4

I have a question I am hoping someone could help with...

I have a variable that contains the content from a webpage (scraped using WWW::Mechanize).

The variable contains data such as these:

$var = "ewrfs sdfdsf cat_dog,horse,rabbit,chicken-pig"
$var = "fdsf iiukui aawwe dffg elephant,MOUSE_RAT,spider,lion-tiger hdsfds jdlkf sdf"
$var = "dsadp poids pewqwe ANTELOPE-GIRAFFE,frOG,fish,crab,kangaROO-KOALA sdfdsf hkew"

The only bits I am interested in from the above examples are:

@array = ("cat_dog","horse","rabbit","chicken-pig")
@array = ("elephant","MOUSE_RAT","spider","lion-tiger") 
@array = ("ANTELOPE-GIRAFFE","frOG","fish","crab","kangaROO-KOALA")

The problem I am having:

I am trying to extract only the comma-separated strings from the variables and then store these in an array for use later on.

But what is the best way to make sure that I get the strings at the start (ie cat_dog) and end (ie chicken-pig) of the comma-separated list of animals as they are not prefixed/suffixed with a comma.
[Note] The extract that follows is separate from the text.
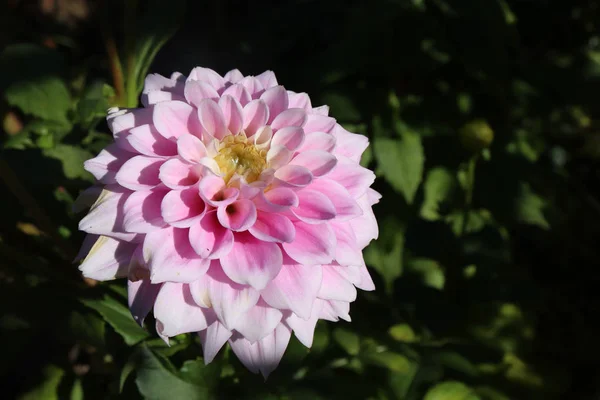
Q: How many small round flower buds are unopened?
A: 1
Also, as the variables will contain webpage content, it is inevitable that there may also be instances where a commas is immediately succeeded by a space and then another word, as that is the correct method of using commas in paragraphs and sentences...

For example:

Saturn was long thought to be the only ringed planet, however, this is now known not to be the case. 
                                                     ^        ^
                                                     |        |
                                    note the spaces here and here

I am not interested in any cases where the comma is followed by a space (as shown above).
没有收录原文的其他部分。